The above is the general architecture of NFSR-U-Net. Before image segmentation, we preprocess the dataset with strategies such as dataset optimization and noise reduction. By means of automatic computer screening and processing of MRI images, the efficiency of osteosarcoma detection by doctors is improved. During segmentation, we designed the NFS, SAM, and SFRC modules in NFSR-U-Net to optimize the bottleneck layer and the skip connections of the network, realizing a finer-grained tumor lesion tissue segmentation of osteosarcoma MRI images. After segmentation, the diagnostic results given by the system provide an auxiliary basis for doctors to help treat patients. While ensuring segmentation accuracy, the network has fewer parameters, which facilitates model training.

4. Results

4.1. Data Set

The datasets in the paper were acquired from the Monash University Research Center for Artificial Intelligence [54]. We acquired over 4000 osteosarcoma MRI images and other metric data from 204 patients with osteosarcoma disease. To prevent leakage of patient information between training and testing and to avoid the risk of matching the model to patients, the dataset is divided at the patient level in this paper. Since the volume of MRI images collected from a single patient was not equal, we divided the 204 patients according to the number 156:48, which is roughly an 8:2 ratio. The delineated image dataset was used as the training set and the test set, containing 3108 MRI images versus 892 MRI images, respectively. This trial studied 204 patients involved, and specific information on their data is listed in Table 2. In the process of data splitting, this thesis conducts a 5-fold cross-validation on the original image dataset. We randomly slice the dataset into 5 disjoint subsets of the same size, pick four subsets each time as the training set, and the remaining one as the test set, and repeat the process 5 times. Finally, the test errors generated were averaged for cross-validation to estimate the robustness and repeatability of the model.

4.2. Evaluation Index

For the purposes of evaluating the segmentation effect of the model, we chose the widely used evaluation metrics of accuracy (Acc), precision (Pre), recall (Re), F1-score (F1), intersection of union (IOU), and dice similarity coefficient (DSC) for model performance evaluation.

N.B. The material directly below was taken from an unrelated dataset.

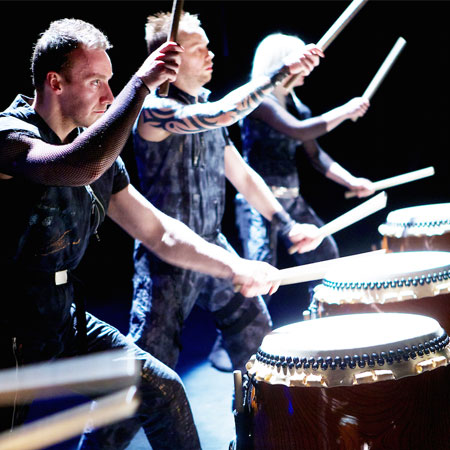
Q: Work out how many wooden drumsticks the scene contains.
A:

In this paper, the Params metric represents the number of parameters of the segmentation model, which indicates the size of the storage space occupied by the model. The floating-point operations (FLOPs) metric reflects the computational complexity of the segmentation network. In this osteosarcoma MRI segmentation experiment, we circumvent the occurrence of missed diagnoses by improving the recall evaluation index.

4.3. Comparison Algorithm

For the sake of evaluating the performance and complexity of the NFSR-U-Net, several MRI image segmentation models were selected for analysis and these models were compared with the NFSR-U-Net for the segmentation effect of osteosarcoma MRI images. These segmentation models consist of U-Net [48], FCN [59], FPN [60], PSPNet [61], MSRN [62], MSFCN [32], and AIMSost [63].

4.4. Training Strategy

Before formally training the NFSR-U-Net tumor MRI image segmentation model, we performed noise reduction on the original dataset images to avoid the model from over-focusing on invalid features and effectively enhance the robustness of the model. At the same time, we expanded the osteosarcoma MRI image dataset by rotating and expanding (or reducing) the images, and the dataset was increased by nearly 20%. During the training of the NFSR-U-Net network, we set the learning rate to 0.01 and trained a total of 800 epochs. The segmentation model set Adam as the optimizer and used PolynomiaDecay to dynamically adjust the learning rate of each epoch.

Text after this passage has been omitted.